Lazer then reverted back to the topic of grace and of being unable to achieve that state of inspiration. Yet he reflected that it is perhaps not under a person’s control, and that within the realm of poetry specifically, one cannot wait for inspiration to begin writing. Rather, one must practice so that when the inspiration strikes, one has the ability to fulfill that inspiration, but it is not something that can be forced. It is not the outcome of mere intention.
Reading poems of the art form which Lazer discussed, as he stated, can be an experience of awakening, because they demand that those who experience them learn how to read anew. In order to demonstrate this, Lazer presented several examples of shape writing (where the words themselves are in the form of an image), as well as poems presented as fragments. Within shape writing, there is not even an obvious place to begin reading and the possibility of different voices, which reflects the type of innovative art which Lazer invoked.

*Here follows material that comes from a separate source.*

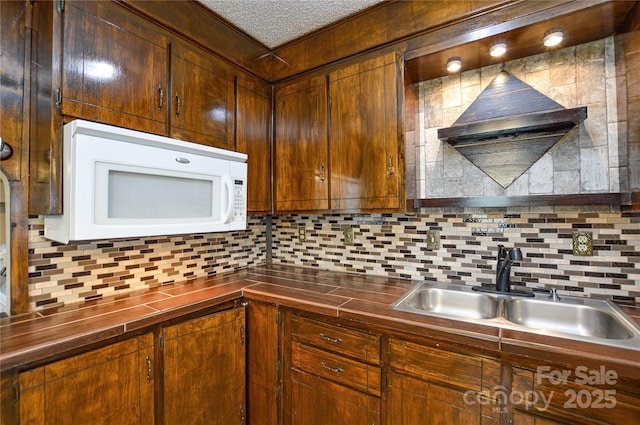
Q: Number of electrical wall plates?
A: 4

This retrains the reader’s perception of the world.
Lazer concluded the lecture with a reflection on the type of essay writing which he practices, which he describes as writing by accretion. He summarized by stating, “moments of grace allow for a better understanding of the concept of Being, as well as a sense of gratitude” and an experiential approach to the places in language where the human mind begins to approach the inexpressible, as discussed by Williams’ book, is what will expand the borders of our understanding of Being.